+++ Source data

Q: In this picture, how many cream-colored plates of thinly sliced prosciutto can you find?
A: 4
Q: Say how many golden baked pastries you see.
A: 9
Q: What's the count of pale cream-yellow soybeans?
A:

++++++
+++ Source data

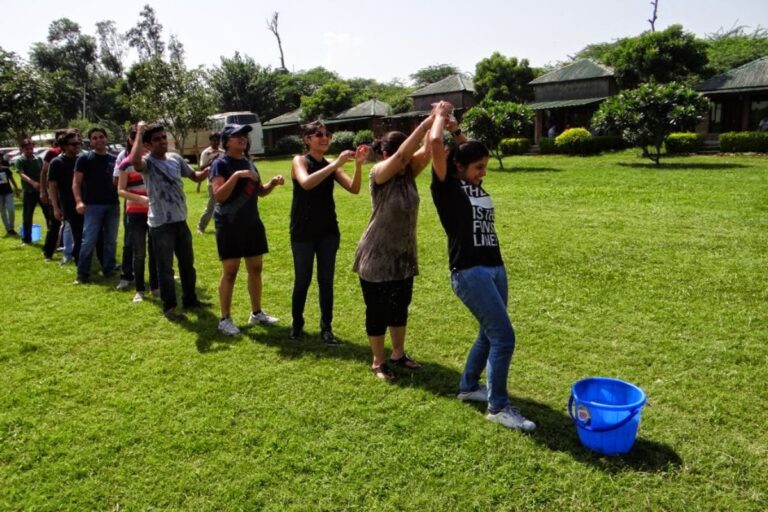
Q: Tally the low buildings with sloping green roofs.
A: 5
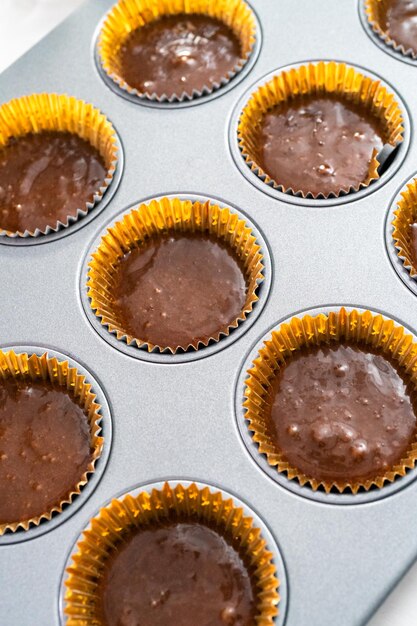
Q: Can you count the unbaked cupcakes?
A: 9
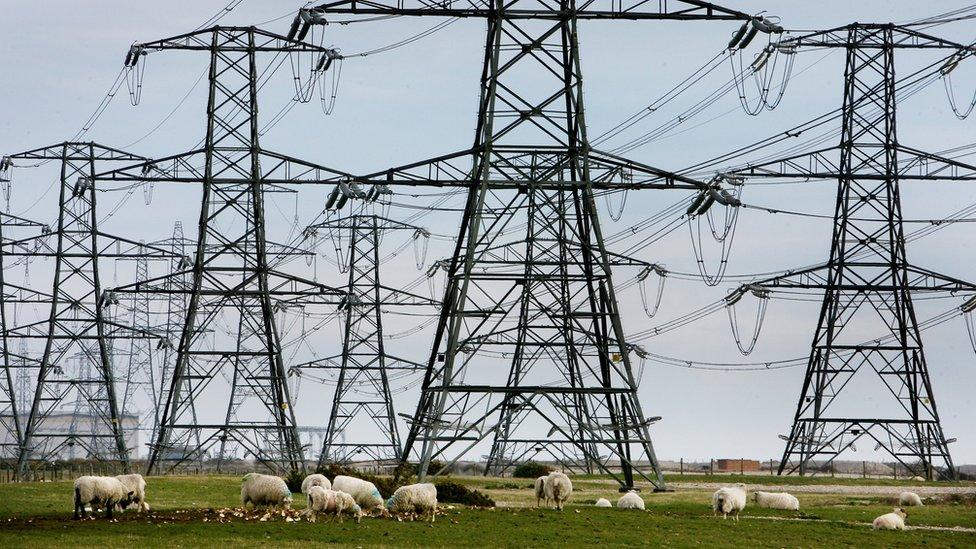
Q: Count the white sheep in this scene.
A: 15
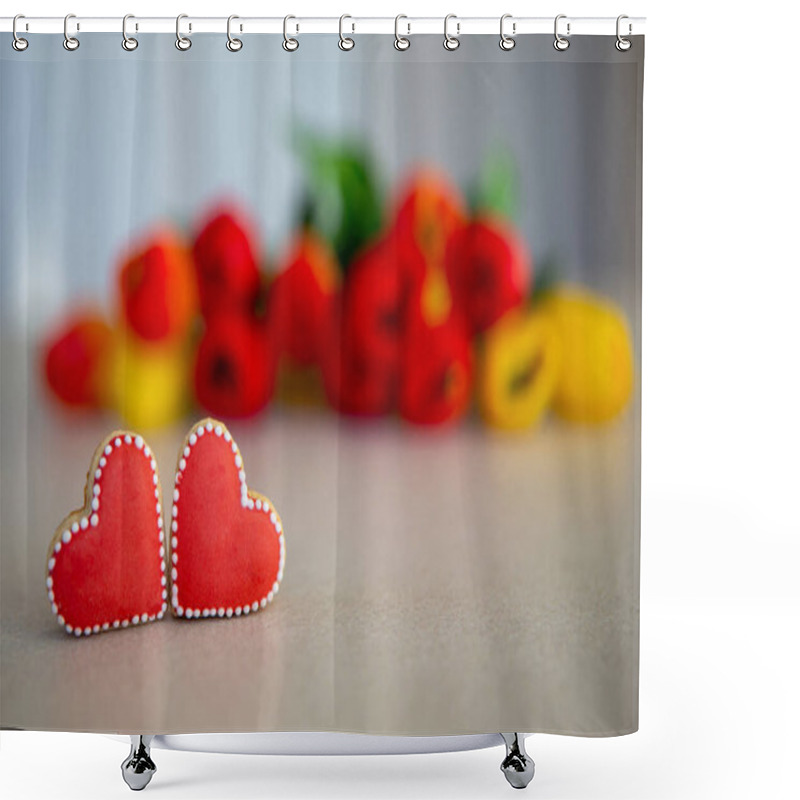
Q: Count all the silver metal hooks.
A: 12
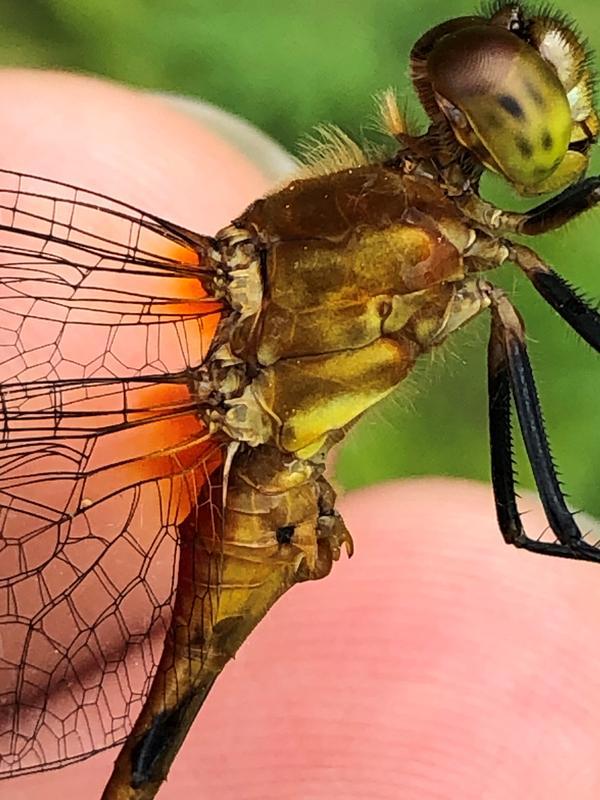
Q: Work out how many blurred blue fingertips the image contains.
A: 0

++++++
+++ Source data

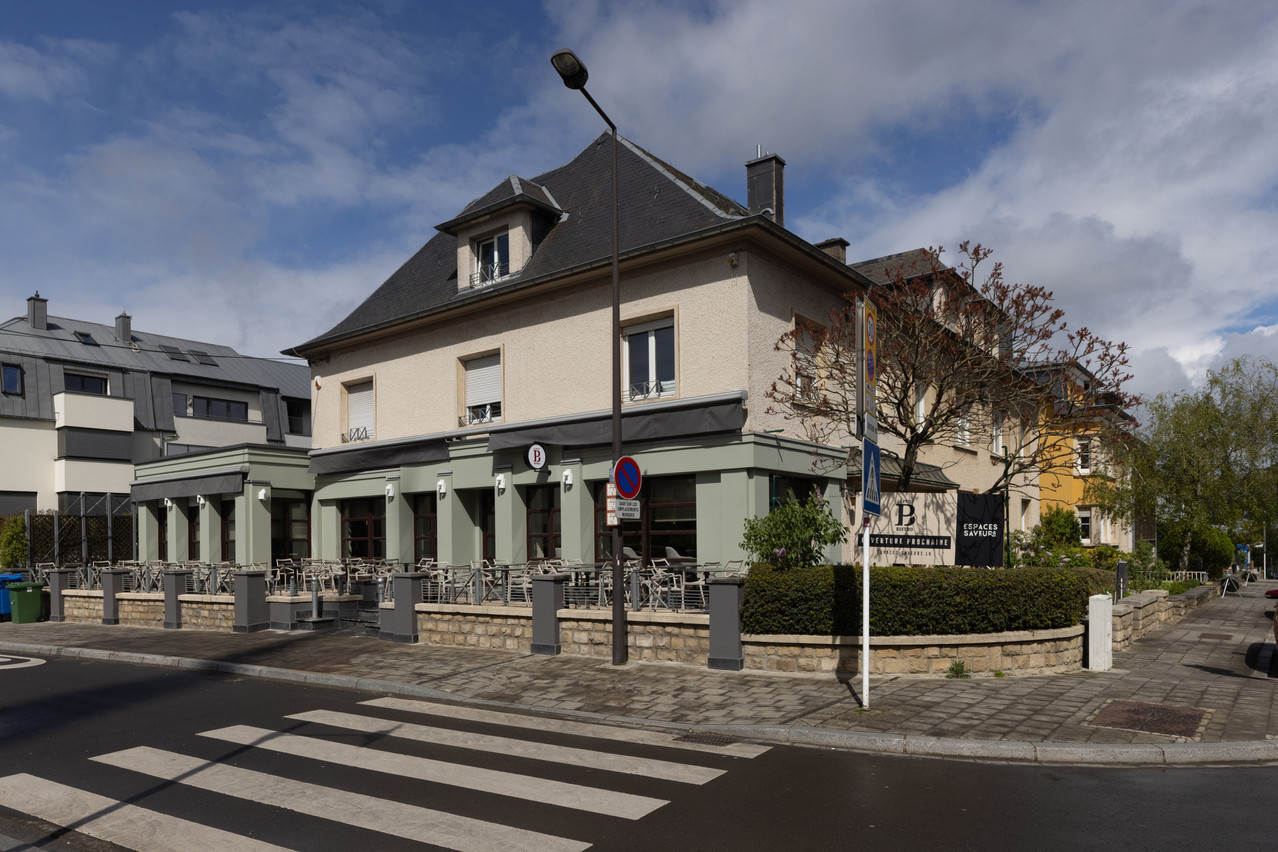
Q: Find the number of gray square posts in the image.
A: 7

++++++

Please report how many lines of the material above contain the string "cream", with no other words.

Answer section: 2